United States District Court, D. Maryland

April 5, 2019



          Stephanie A. Gallagher United States Magistrate Judge.

         Pursuant to Standing Order 2014-01, the above-captioned case has been referred to me to review the parties' dispositive motions and to make recommendations pursuant to 28 U.S.C. § 636(b)(1)(B) and Local Rule 301.5(b)(ix). ECF 5. I issued a Report and Recommendations on February 25, 2019. ECF 15. On March 11, 2019, the Social Security Administration (“SSA”) filed an Objection to the Report and Recommendations. ECF 16. Judge Chuang then recommitted the matter to me with instructions to consider the objection, and to make any changes required. ECF 17. This Amended Report and Recommendations supersedes the original Report and Recommendations. I have now considered the parties' cross-motions for summary judgment, Plaintiff's reply, and the SSA's Objection to the Report and Recommendation. ECF 10, 13, 14, 16. I find that no hearing is necessary. See Loc. R. 105.6 (D. Md. 2018). This Court must uphold the decision of the SSA if it is supported by substantial evidence and if the SSA employed proper legal standards. 42 U.S.C. §§ 405(g), 1383(c)(3); Craig v. Chater, 76 F.3d 585, 589 (4th Cir. 1996); Coffman v. Bowen, 829 F.2d 514, 517 (4th Cir. 1987). For the reasons set forth below, I recommend that the Court deny both motions, reverse the SSA's decision in part, and remand the case to the SSA for further proceedings in accordance with this Amended Report and Recommendations.

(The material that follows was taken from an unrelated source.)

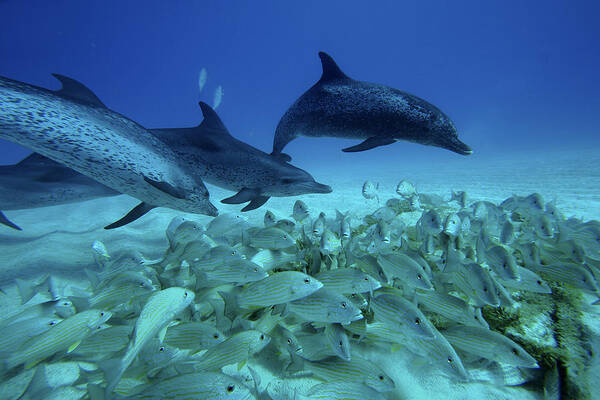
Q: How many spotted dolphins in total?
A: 4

         Plaintiff applied for Disability Insurance Benefits (“DIB”) on August 12, 2014, alleging a disability onset date of January 27, 2014. Tr. 123-26. His application was denied initially and on reconsideration. Tr. 64-67, 69-70. An Administrative Law Judge (“ALJ”) held a hearing on March 21, 2017, at which Plaintiff was accompanied by a non-attorney representative. Tr. 24-42. Following the hearing, the ALJ determined that Plaintiff was not disabled within the meaning of the Social Security Act. Tr. 12-18. The Appeals Council denied Plaintiff's request for further review, Tr. 1-5, so the ALJ's decision constitutes the final, reviewable decision of the SSA.

         The ALJ found that Plaintiff suffered from the severe impairments of “post laminectomy syndrome; radiculopathy; degenerative disc disease (DDD); pseudoarthrosis; and cervicalgia.” Tr. 14. Despite these impairments, the ALJ determined that Plaintiff retained the residual functional capacity (“RFC”) to:

perform less than a full range of sedentary work as defined in 20 CFR 404.1567(a). The claimant has to avoid lifting and carrying below waist level. The claimant has to avoid crawling, crouching, kneeling and climbing ladders, ropes, and scaffolds, but he can stoop on an occasional basis. The claimant has to avoid constant reaching. The claimant has to avoid working around hazards such as moving dangerous machinery and unprotected heights.

         Tr. 15. After considering the testimony of a vocational expert, the ALJ found that Plaintiff was capable of performing his past relevant work as a systems analyst. Tr. 18. Therefore, the ALJ concluded that Plaintiff was not disabled. Id.

         On appeal, Plaintiff's argument is essentially that the ALJ failed to consider Plaintiff's non-exertional limitations caused by the side effects he experienced from his prescribed medications, which include drowsiness, grogginess, forgetfulness, and difficulty with concentration. ECF 10 at 10-15; ECF 14 at 2-4. I agree that the ALJ's RFC analysis was inadequate and, therefore, I recommend remand. In so recommending, I express no opinion as to whether the ALJ's ultimate conclusion that Plaintiff is not entitled to benefits is correct.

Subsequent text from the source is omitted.